This blog post originally appeared on the European Foundation Centre website.
One early morning in August 1990, Mott Foundation Chairman Bill White was on a tour bus in Krakow, Poland, while attending the Johns Hopkins Second Annual International Fellows in Philanthropy Conference. The trip was delayed, and he was stretched out on a pile of luggage in the back of the bus, trying to get some sleep. According to Bill, John Richardson was regaling the bus about a new organisation he was leading that would become the European Foundation Centre (EFC). John was doing a bit of impromptu fundraising for the EFC, which he said would bring together all of Europe. Persuaded by the vision — and in need of a little peace and quiet — Bill agreed to support the idea, and a decades-long partnership was born.
I’ve heard this story many times over the years, and while I wasn’t on that bus, I can absolutely picture this entertaining exchange. Although Bill claims he just wanted John to stop talking so he could sleep, I have no doubt he was earnest about his eagerness to help John realize his vision for the EFC. He’s always been very passionate about the need for and importance of strong, effective infrastructure for philanthropy. Bill had been around when the 1969 U.S. Tax Act was passed, which fundamentally changed the way U.S. foundations could operate. That experience underscored how vulnerable the philanthropy sector could be without strong infrastructure that could bring foundations together in common cause to learn, develop best practices and — most important — advocate on behalf of the sector. Today, with so many attacks and threats to philanthropy in countries around the world, the need for a resilient infrastructure is clearer than ever.
As we mark 30 years since the birth of the EFC and the fall of communism in Europe, we can also reflect on our own institutional history and the evolution of the Mott Foundation’s Civil Society program. In that same year, Mott launched its grantmaking to Central and Eastern Europe (CEE) and Russia. The energy and enthusiasm that accompanied the fall of the Berlin Wall radiated throughout the philanthropic world and represented a historic opportunity for us to step up and partner with European philanthropy leaders to help foster civil society in CEE.
Supporting the EFC offered an opportunity for Mott to share our experiences and help the evolving European philanthropy sector start on strong footing — but it certainly wasn’t a one-sided deal. Bill knew EFC could be a critical partner to an American foundation looking to work in the region. Afterall, if we were going to be effective, we would need to learn all we could from our European counterparts, and EFC provided the needed space to forge those connections that would lead to successful philanthropic partnerships.
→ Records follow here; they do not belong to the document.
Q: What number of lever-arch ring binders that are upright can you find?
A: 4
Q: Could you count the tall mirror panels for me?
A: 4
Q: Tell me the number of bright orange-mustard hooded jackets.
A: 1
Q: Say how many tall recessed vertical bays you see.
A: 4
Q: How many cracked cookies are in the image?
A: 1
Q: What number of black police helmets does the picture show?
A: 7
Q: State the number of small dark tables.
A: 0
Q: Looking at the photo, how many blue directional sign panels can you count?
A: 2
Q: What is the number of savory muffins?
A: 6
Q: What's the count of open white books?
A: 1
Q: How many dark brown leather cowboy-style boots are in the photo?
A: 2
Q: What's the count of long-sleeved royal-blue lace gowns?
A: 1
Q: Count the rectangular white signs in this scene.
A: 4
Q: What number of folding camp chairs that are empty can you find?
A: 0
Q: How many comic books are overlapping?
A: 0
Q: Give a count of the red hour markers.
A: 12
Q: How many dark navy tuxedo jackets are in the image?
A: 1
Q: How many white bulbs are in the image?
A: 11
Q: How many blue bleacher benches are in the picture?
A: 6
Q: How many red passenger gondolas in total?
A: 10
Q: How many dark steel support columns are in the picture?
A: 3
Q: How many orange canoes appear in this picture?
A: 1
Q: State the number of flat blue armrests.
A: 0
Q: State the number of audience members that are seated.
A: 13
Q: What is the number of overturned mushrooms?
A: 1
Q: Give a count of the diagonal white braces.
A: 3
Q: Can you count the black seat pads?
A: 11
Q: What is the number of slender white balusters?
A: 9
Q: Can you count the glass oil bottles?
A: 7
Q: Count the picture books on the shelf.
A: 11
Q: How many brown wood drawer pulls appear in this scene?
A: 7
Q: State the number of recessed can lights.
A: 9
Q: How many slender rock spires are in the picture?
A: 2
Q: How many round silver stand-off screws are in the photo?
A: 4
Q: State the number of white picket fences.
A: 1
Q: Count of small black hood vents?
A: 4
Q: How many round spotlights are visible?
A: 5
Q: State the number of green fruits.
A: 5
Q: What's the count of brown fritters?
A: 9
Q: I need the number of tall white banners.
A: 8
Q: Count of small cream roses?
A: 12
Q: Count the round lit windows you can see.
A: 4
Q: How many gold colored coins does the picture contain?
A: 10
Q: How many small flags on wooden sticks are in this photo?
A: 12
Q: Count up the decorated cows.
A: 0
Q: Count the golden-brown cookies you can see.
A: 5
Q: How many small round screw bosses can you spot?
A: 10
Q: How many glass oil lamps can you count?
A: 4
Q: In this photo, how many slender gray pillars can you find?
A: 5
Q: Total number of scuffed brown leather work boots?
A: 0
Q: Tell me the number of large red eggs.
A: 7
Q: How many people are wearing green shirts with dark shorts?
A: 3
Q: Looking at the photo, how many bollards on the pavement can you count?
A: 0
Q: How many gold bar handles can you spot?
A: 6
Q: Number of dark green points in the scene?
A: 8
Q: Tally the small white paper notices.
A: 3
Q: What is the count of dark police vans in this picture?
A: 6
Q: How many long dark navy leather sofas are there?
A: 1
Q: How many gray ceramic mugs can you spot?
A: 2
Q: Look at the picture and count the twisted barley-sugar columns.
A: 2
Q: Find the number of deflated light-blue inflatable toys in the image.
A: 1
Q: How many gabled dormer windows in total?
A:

That chance meeting in Poland led to several fruitful partnerships that sparked innovation and encouraged solidarity with nonprofits and foundations in CEE. From the Orpheus Programme, which offered essential early technical assistance to emerging associations and support organisations throughout the region, to a small interest group that grew to become Grantmakers East Forum, EFC has shared knowledge, built capacity, and provided a vital cross-border platform for not only European — but also global philanthropy.
Looking ahead toward the next 30 years and beyond, strong partnership and collaboration will be more important than ever as we face the challenges ahead. The same sense of solidarity and connectedness that helped build and strengthen civil society in post-Cold War Europe, will be needed to push back on threats against the vibrant, open space for civic engagement that we’ve worked so hard to create.
We know all too well the pressure facing civil society in the United States, Europe, and communities and societies around the world. Philanthropies cannot take for granted our right to exist, the ability to do the work we do or the kind of trust we want others to invest in us. Which is why Mott remains focused on strengthening the advocacy efforts of EFC and other key global infrastructure organisations with the same enthusiasm Bill and John had in the early days. After all, we’d never want to see a world where civil society fades away because we didn’t do all we could to protect it.